DATA TO EXAMINE
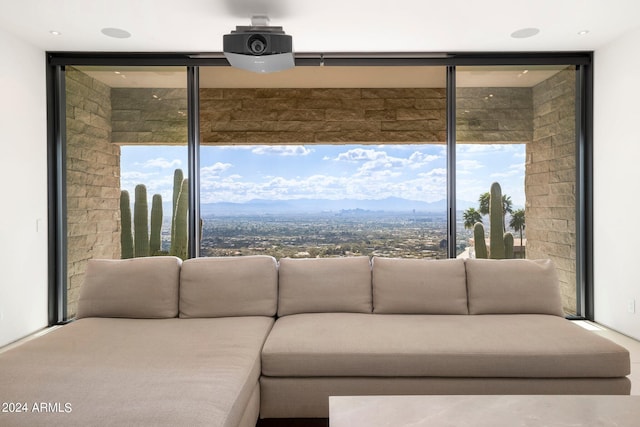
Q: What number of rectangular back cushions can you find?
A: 5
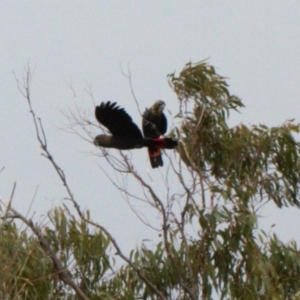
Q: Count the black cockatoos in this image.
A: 2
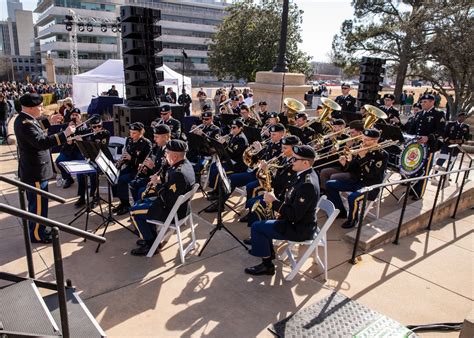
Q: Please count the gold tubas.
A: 3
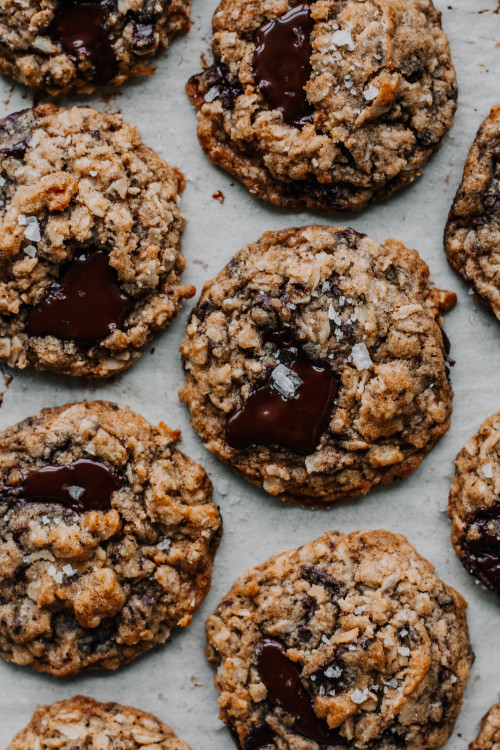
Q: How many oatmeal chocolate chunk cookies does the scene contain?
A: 10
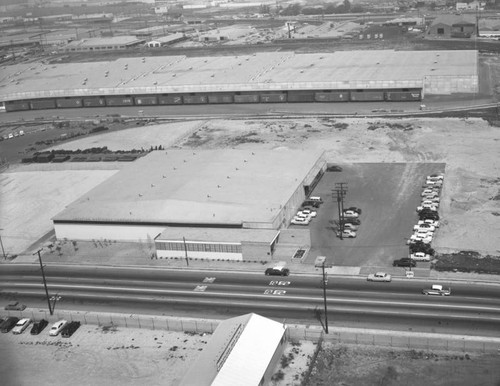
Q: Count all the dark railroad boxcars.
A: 15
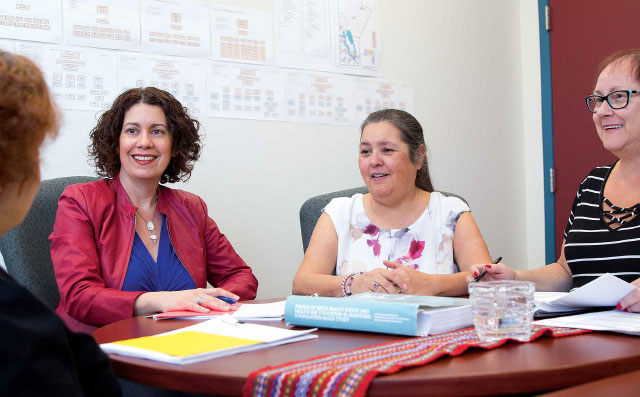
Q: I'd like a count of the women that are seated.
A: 4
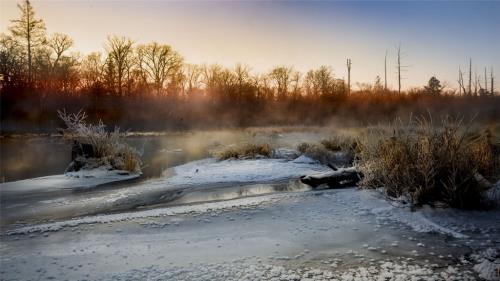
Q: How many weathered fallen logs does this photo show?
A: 1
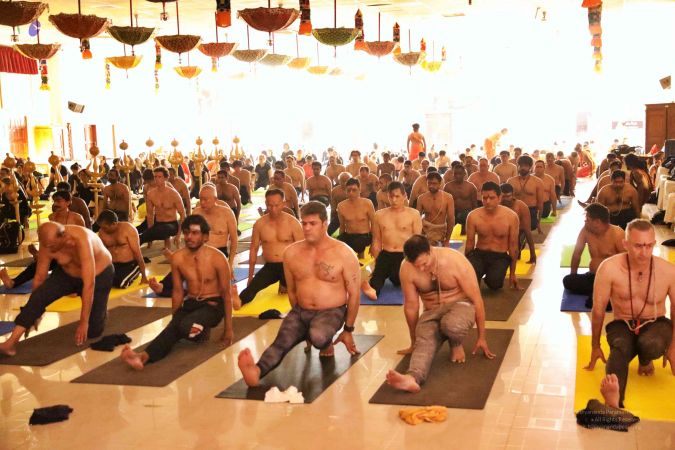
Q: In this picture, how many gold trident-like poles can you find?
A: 10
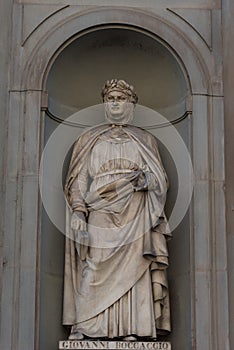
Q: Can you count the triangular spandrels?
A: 2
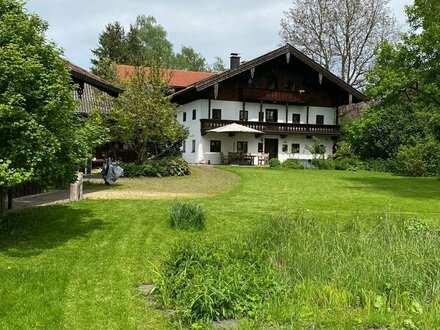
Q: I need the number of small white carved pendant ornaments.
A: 5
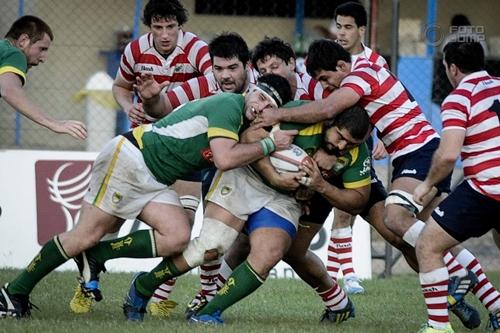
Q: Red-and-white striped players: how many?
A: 6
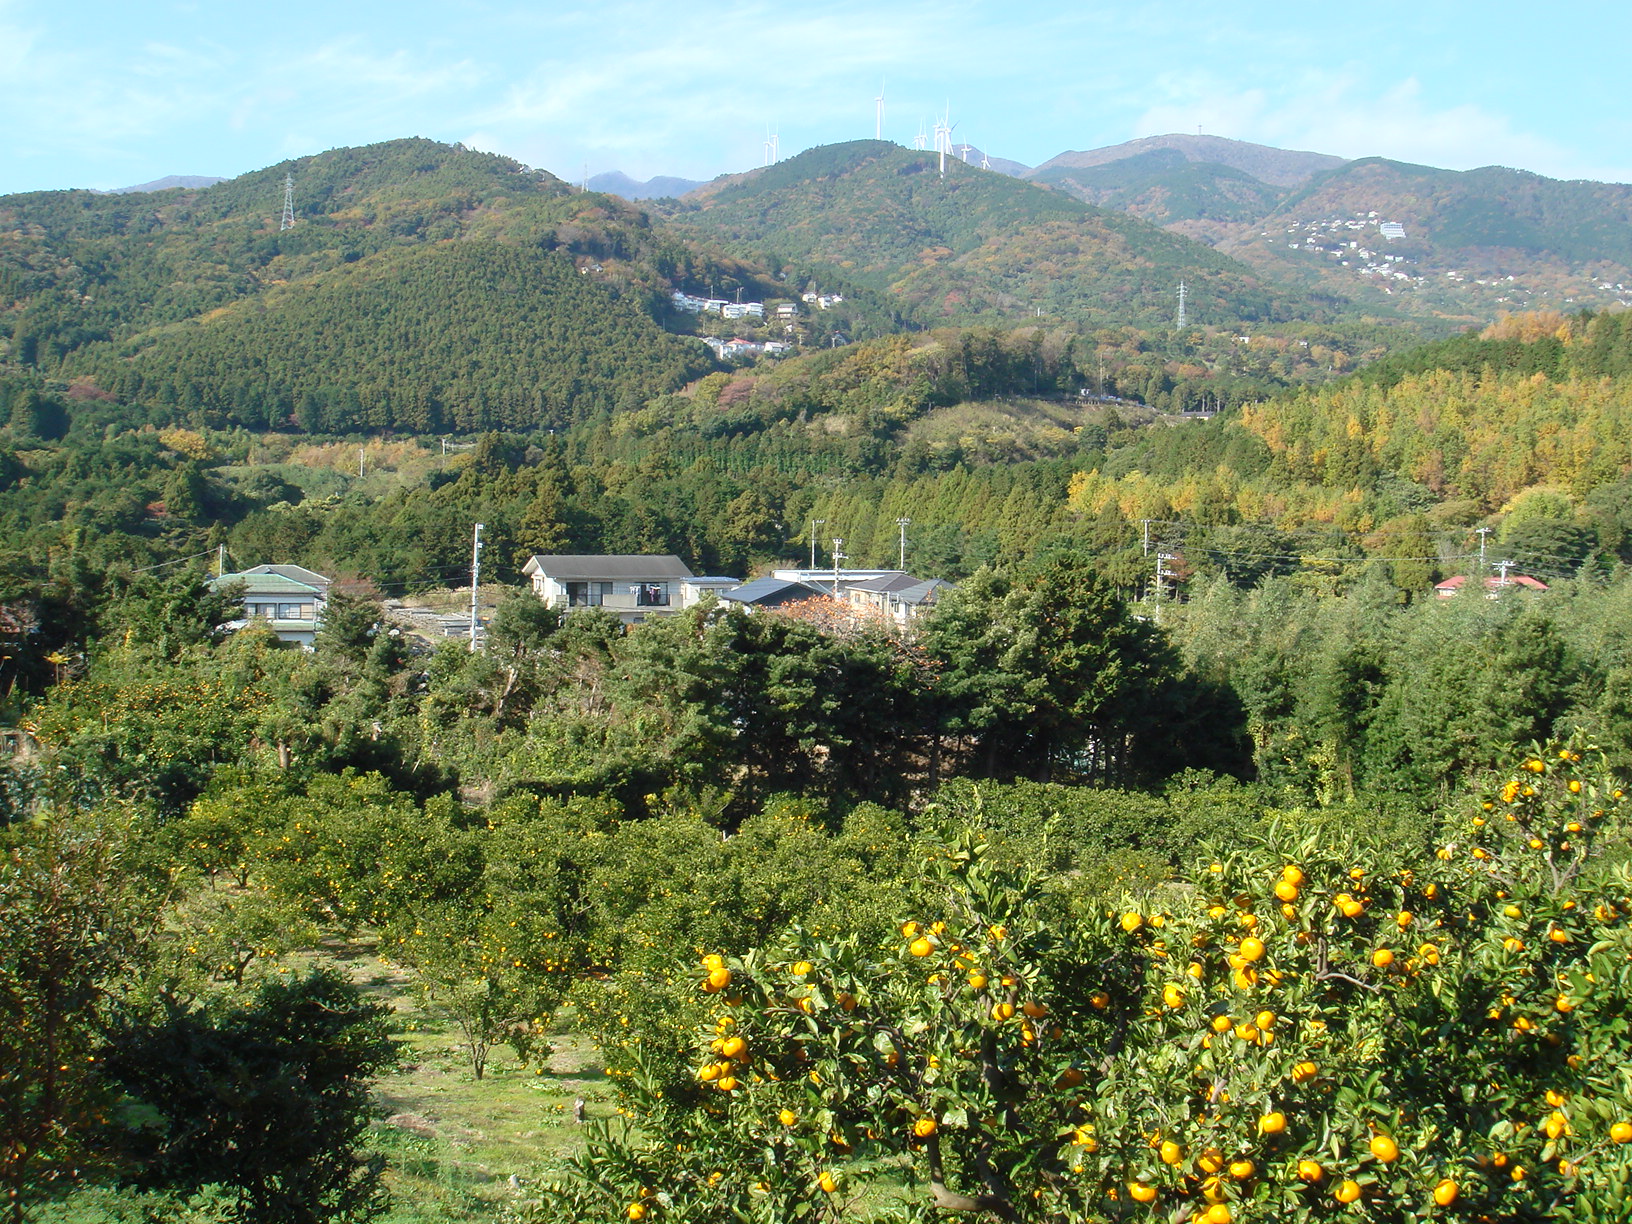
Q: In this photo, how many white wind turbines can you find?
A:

EXERCISE DESCRIPTION
Every line from the one containing "Q: I need the" through the last line of the listing must be written out again exactly, and no other line. Leave the pictures aside.

EXERCISE OUTPUT
Q: I need the number of small white carved pendant ornaments.
A: 5
Q: Red-and-white striped players: how many?
A: 6
Q: In this photo, how many white wind turbines can you find?
A:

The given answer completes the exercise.